**Aim of the task**
Whenever a line in the entries below contains "picture", copy that line.

**Supplied data**
Content starts

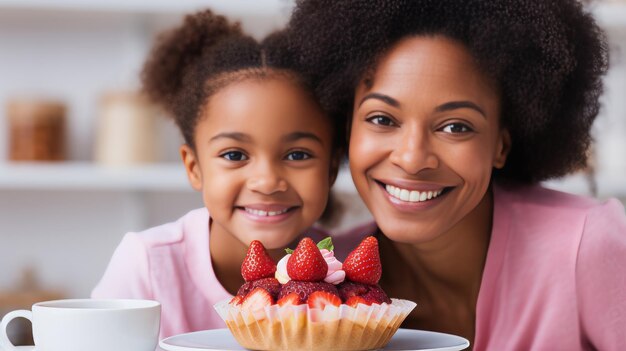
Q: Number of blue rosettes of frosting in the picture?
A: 0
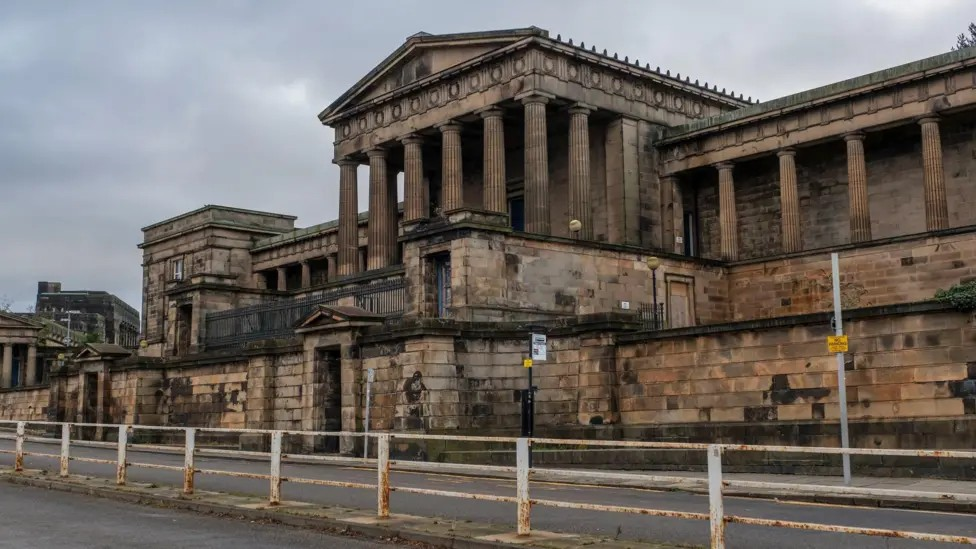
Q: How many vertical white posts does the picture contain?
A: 8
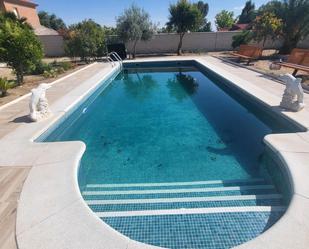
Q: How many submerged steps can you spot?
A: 4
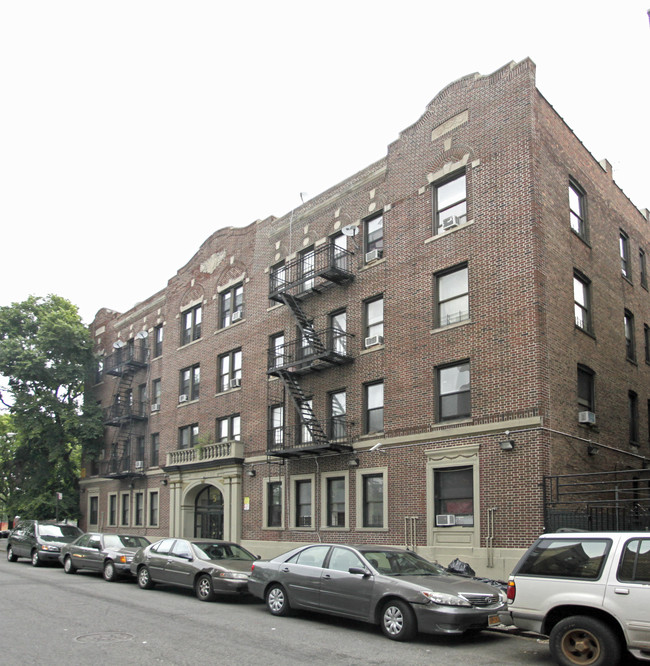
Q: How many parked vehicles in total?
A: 5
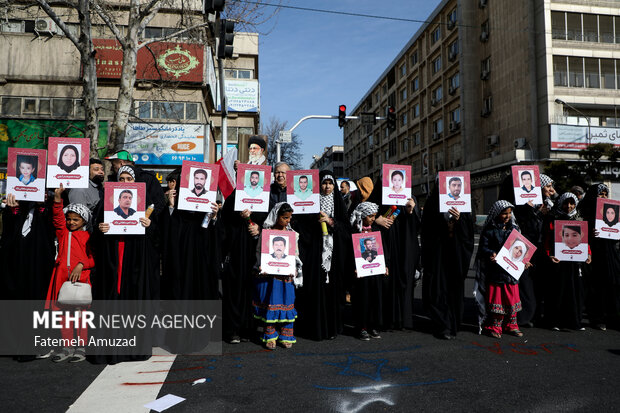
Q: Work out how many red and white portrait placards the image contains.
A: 14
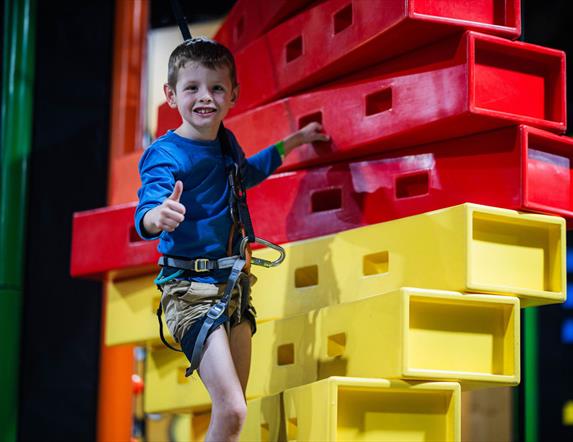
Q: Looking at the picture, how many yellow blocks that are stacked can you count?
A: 3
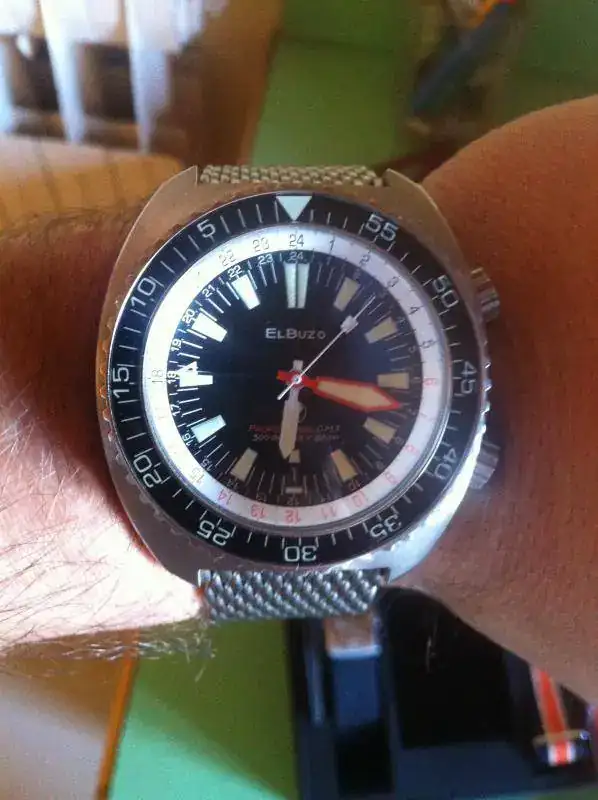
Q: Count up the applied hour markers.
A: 12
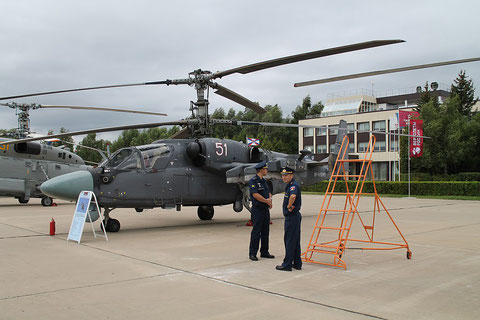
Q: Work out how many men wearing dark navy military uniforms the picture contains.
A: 2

Content ends

**Response for this exercise**
Q: Number of blue rosettes of frosting in the picture?
Q: How many vertical white posts does the picture contain?
Q: Looking at the picture, how many yellow blocks that are stacked can you count?
Q: Work out how many men wearing dark navy military uniforms the picture contains.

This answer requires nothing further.